Lawyer and political activist Florynce "Flo" Kennedy's wide-ranging career fought sexist and racist policies in and out of the workplace.
Kennedy attended Columbia Law School after an initial rejection because she was a woman. After Kennedy threatened a discrimination suit, the school admitted her and she became one of its first black female graduates in 1951.
After opening her own office, one of Kennedy's first cases was on behalf of jazz legend Billie Holiday, who was seeking money her record company owed her. Kennedy quickly grew tired of law, writing the practice had "taught me more than I was really ready for about government and business delinquency and the hostility and helplessness of the courts."

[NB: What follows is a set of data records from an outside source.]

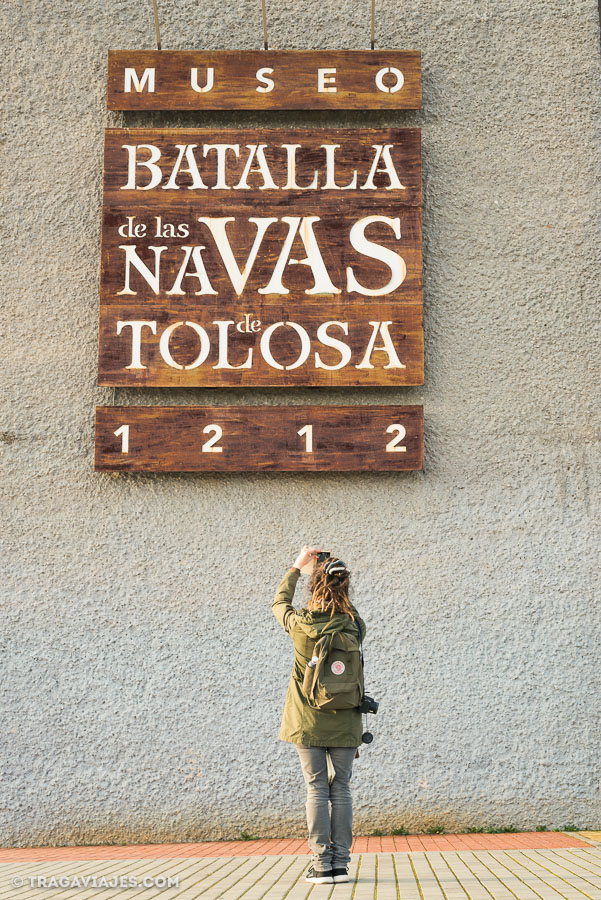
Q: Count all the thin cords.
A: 3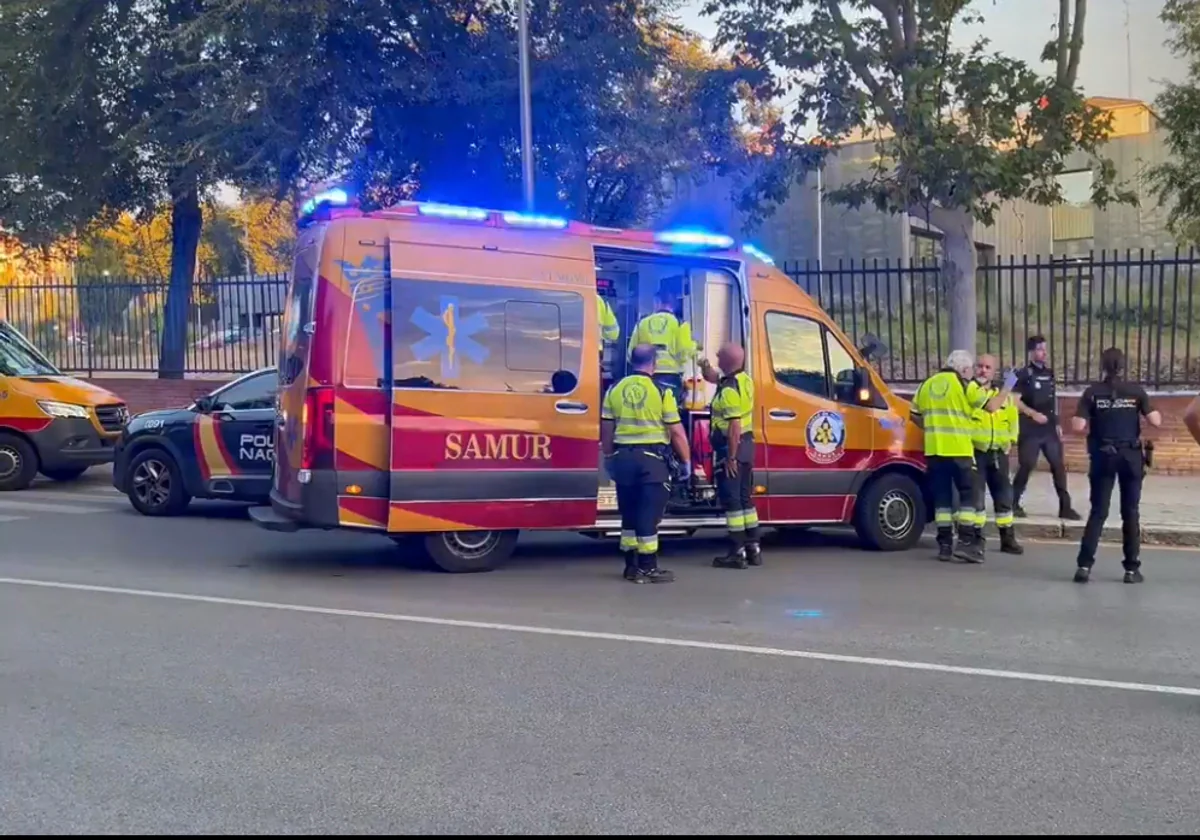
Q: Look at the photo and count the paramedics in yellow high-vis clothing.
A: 6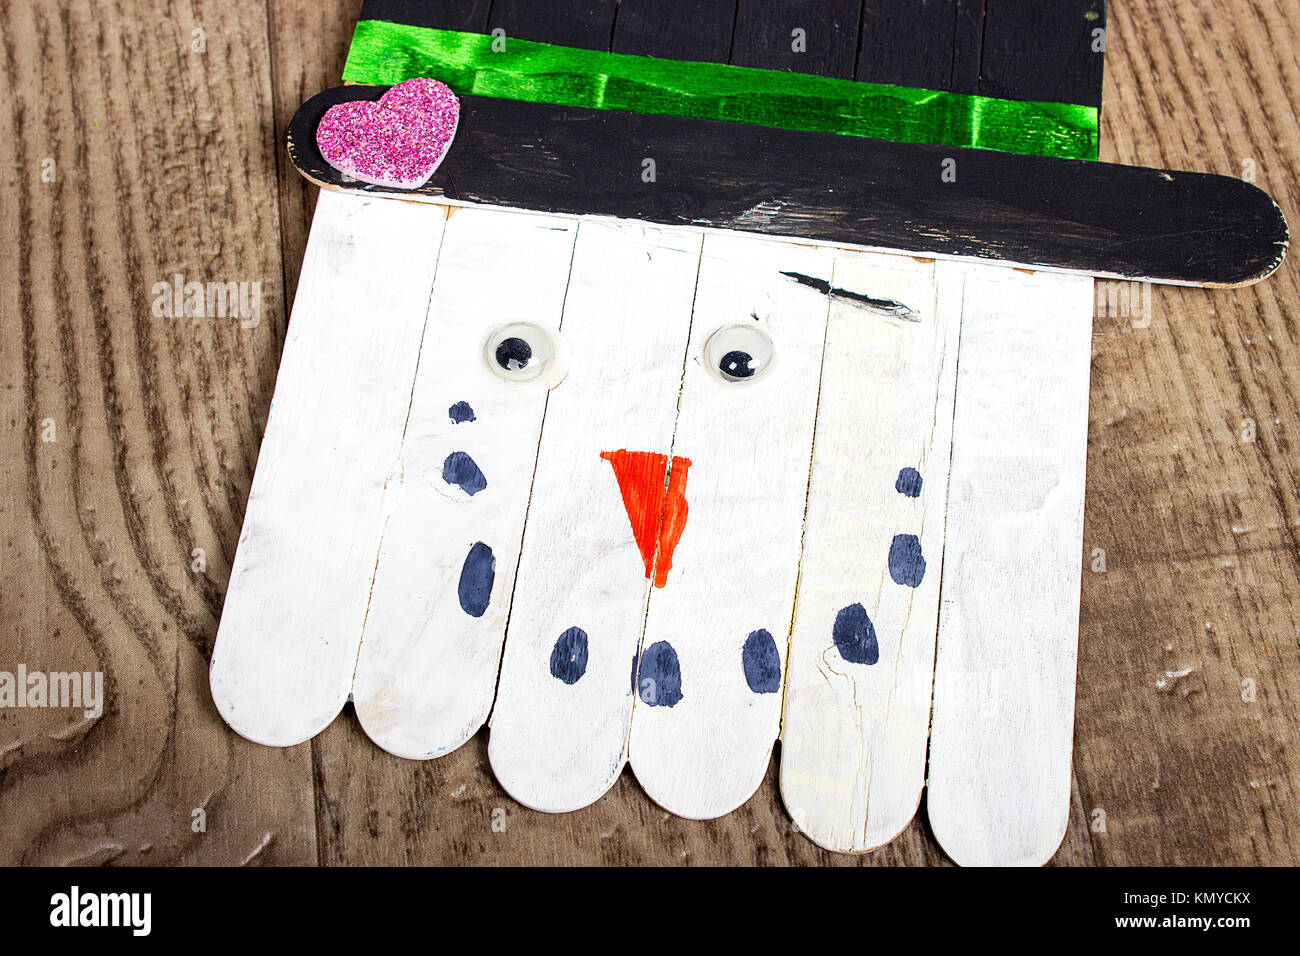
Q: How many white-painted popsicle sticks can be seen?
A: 6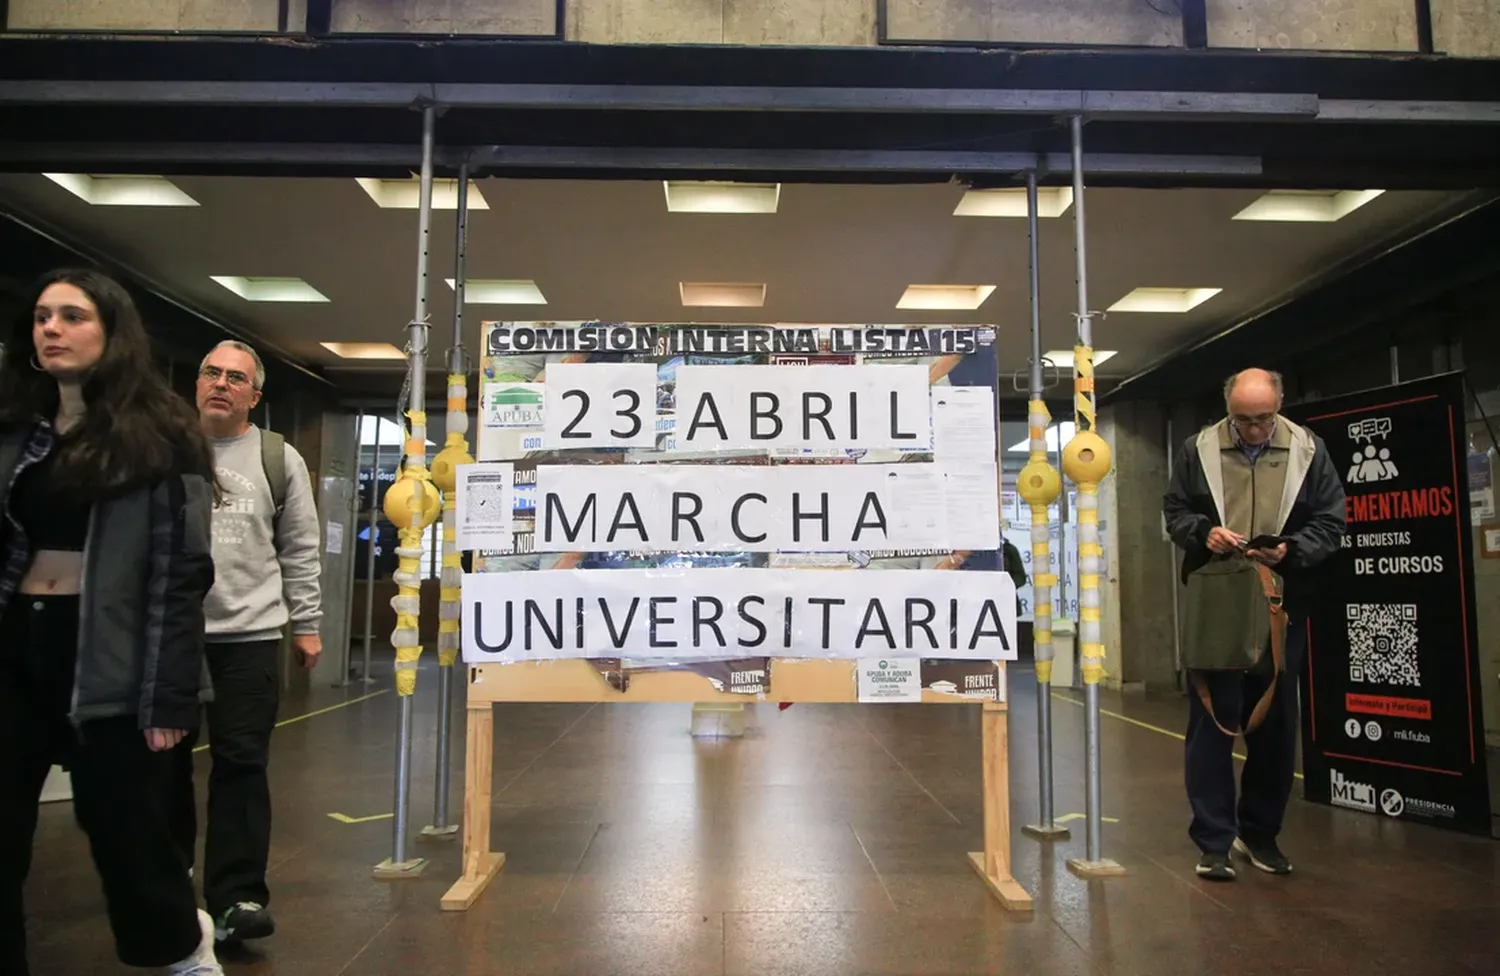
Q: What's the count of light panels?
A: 12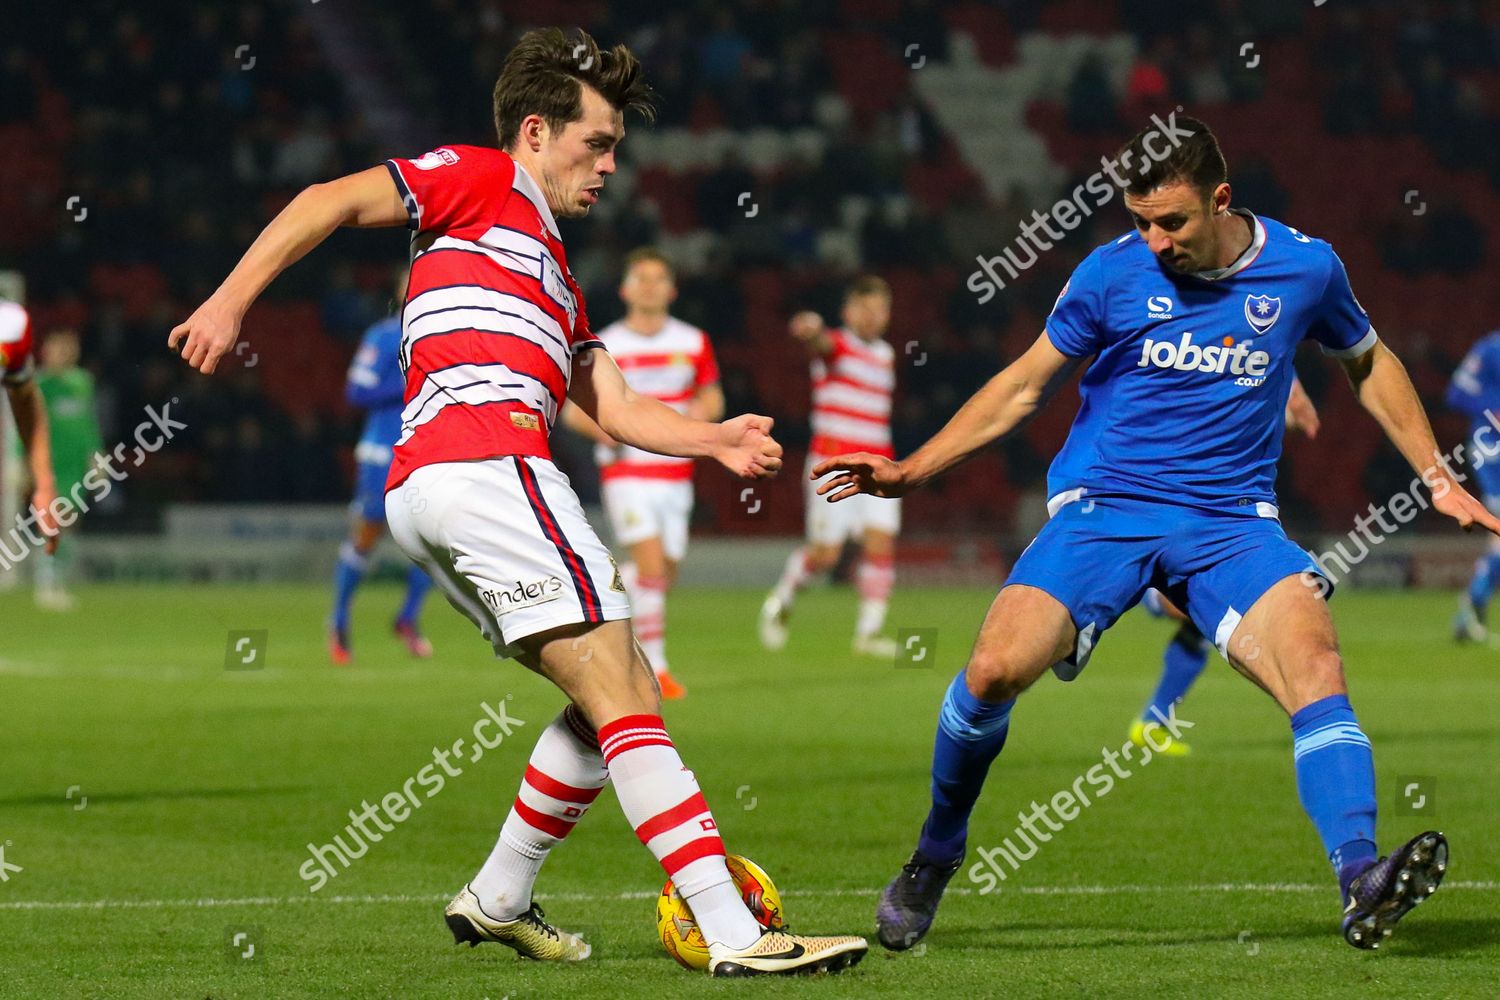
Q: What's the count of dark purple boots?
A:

Turning to activism, Kennedy took on Ti-Grace Atkinson, a white feminist who led the New York Chapter of NOW in the late 1960s, as a mentee. Together, they took aim at want ads in The New York Times that were segregated by sex, thus blocking women from jobs that consistently paid more.
The Equal Employment Opportunity Commission acknowledged NOW's contention in 1968 that separate want ads for men and women violated the Civil Rights Act's Title VII, which prohibits discrimination on the basis of sex.
The victory was a strong initial development for empowering women who were trying to enter the workforce and a shot of energy to feminist movements in the 1960s.